▸ SUPPLIED DATA:
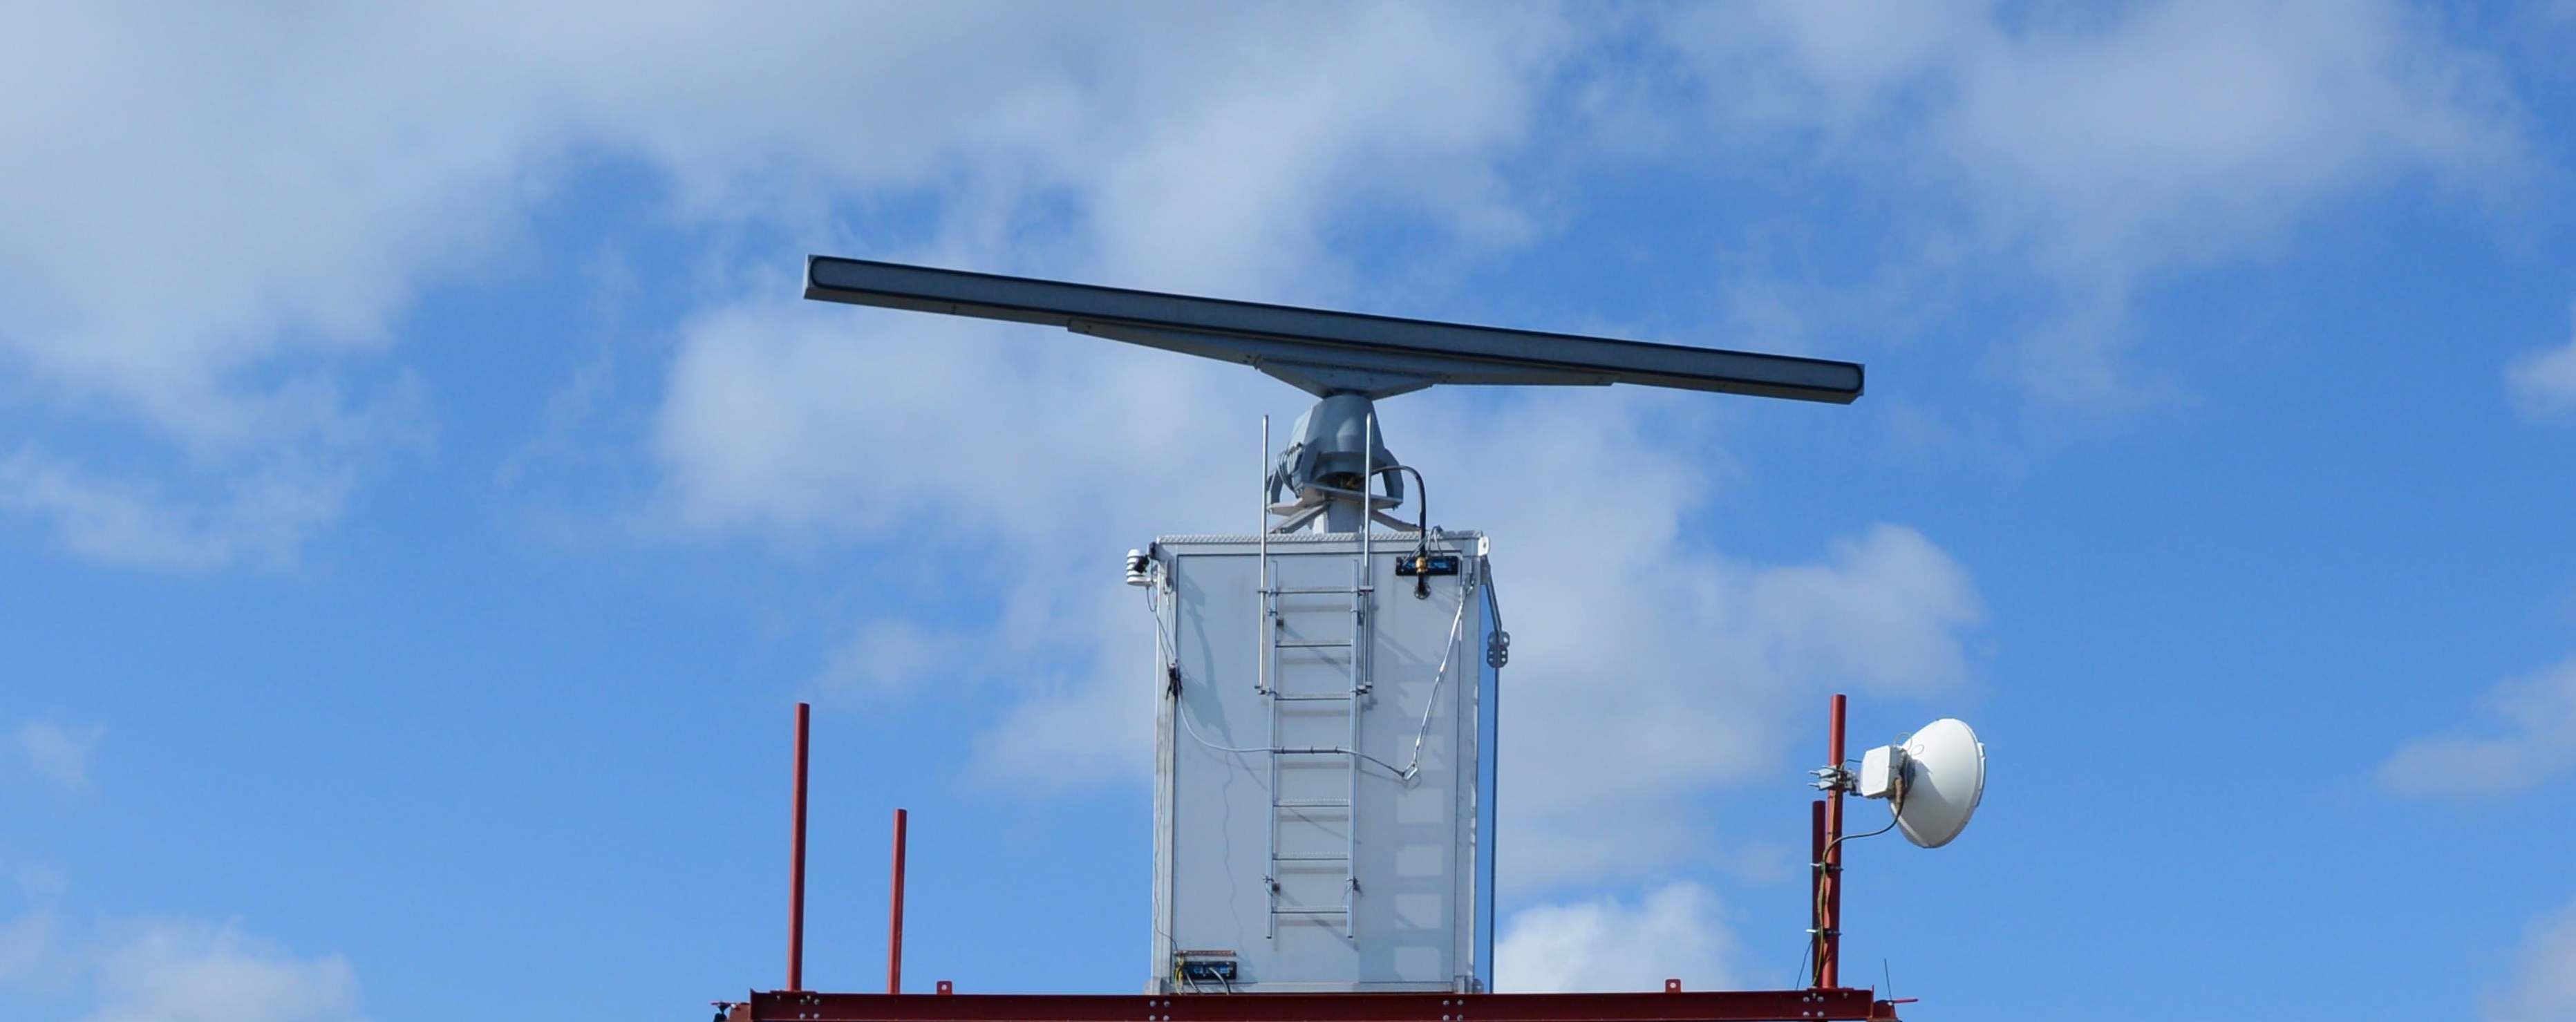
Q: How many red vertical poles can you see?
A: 4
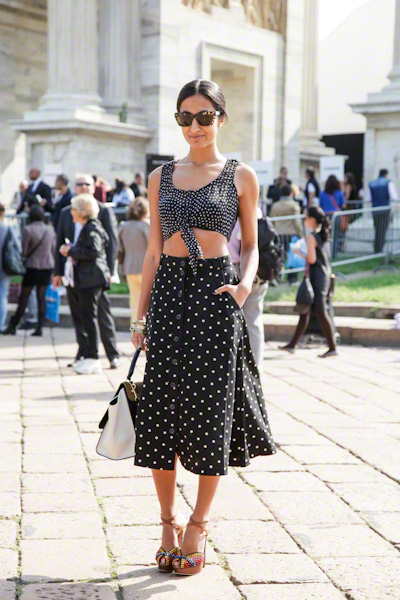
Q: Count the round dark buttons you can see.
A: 9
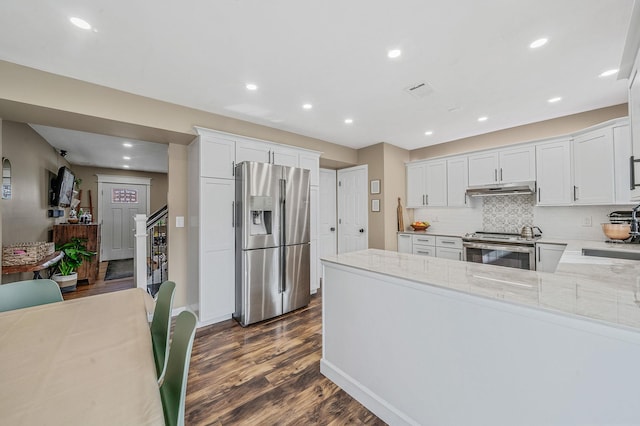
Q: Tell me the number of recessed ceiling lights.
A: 13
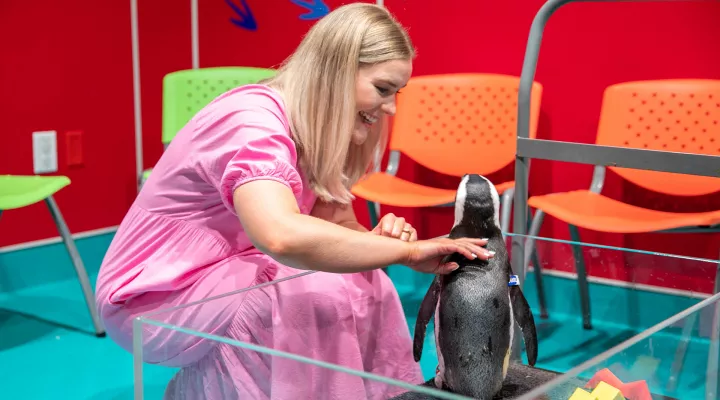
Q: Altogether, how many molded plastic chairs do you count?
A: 4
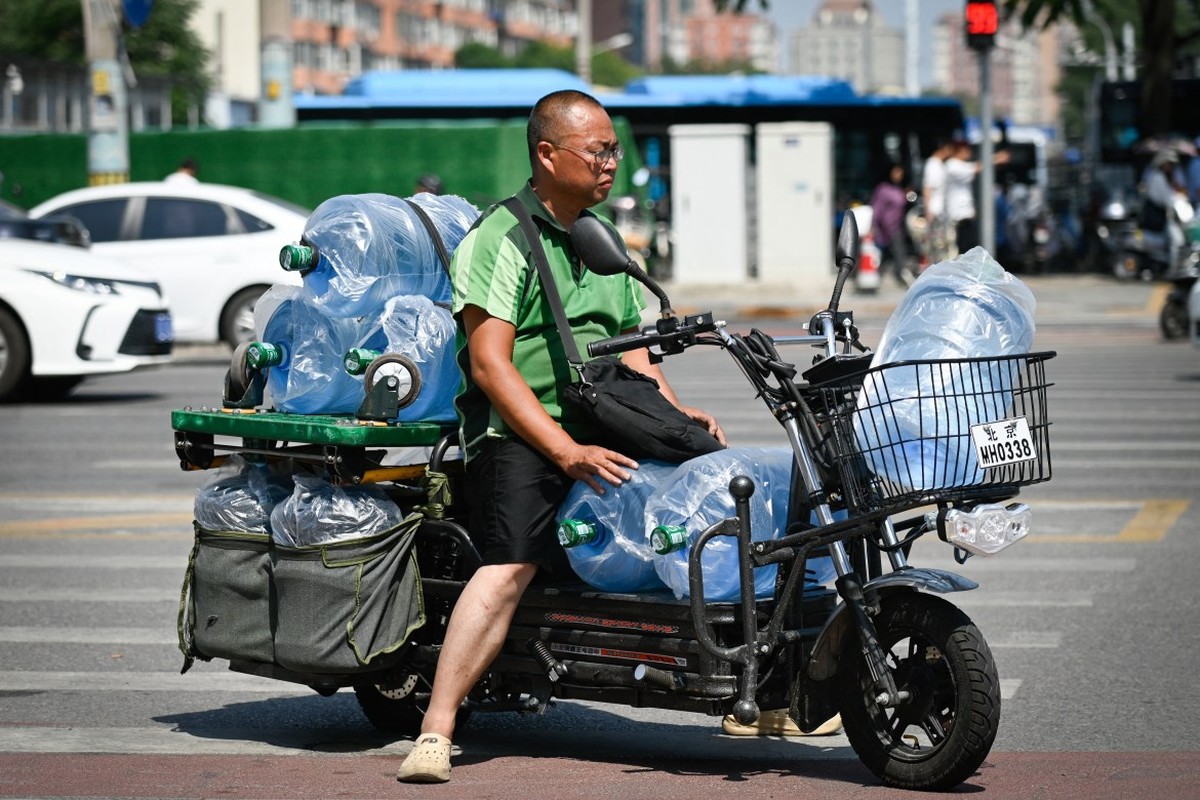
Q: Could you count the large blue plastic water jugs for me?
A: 8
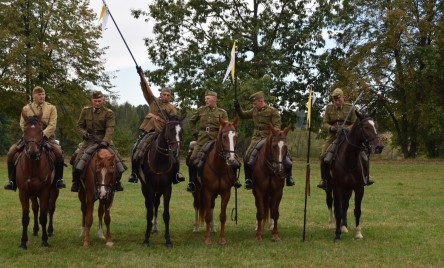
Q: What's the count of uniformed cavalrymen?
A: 6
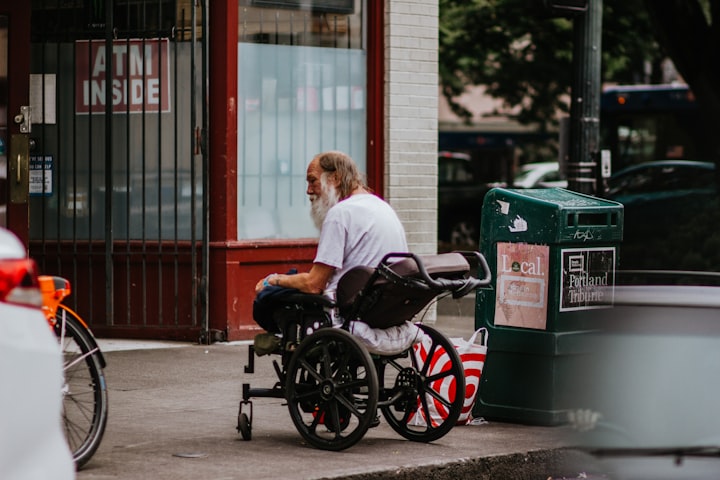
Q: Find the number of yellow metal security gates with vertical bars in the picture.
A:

▸ WHAT TO PRODUCE:
Count how many lines in the material above hold the word "plastic", then write the number and nothing more.

▸ RESULT FOR THIS EXERCISE:
2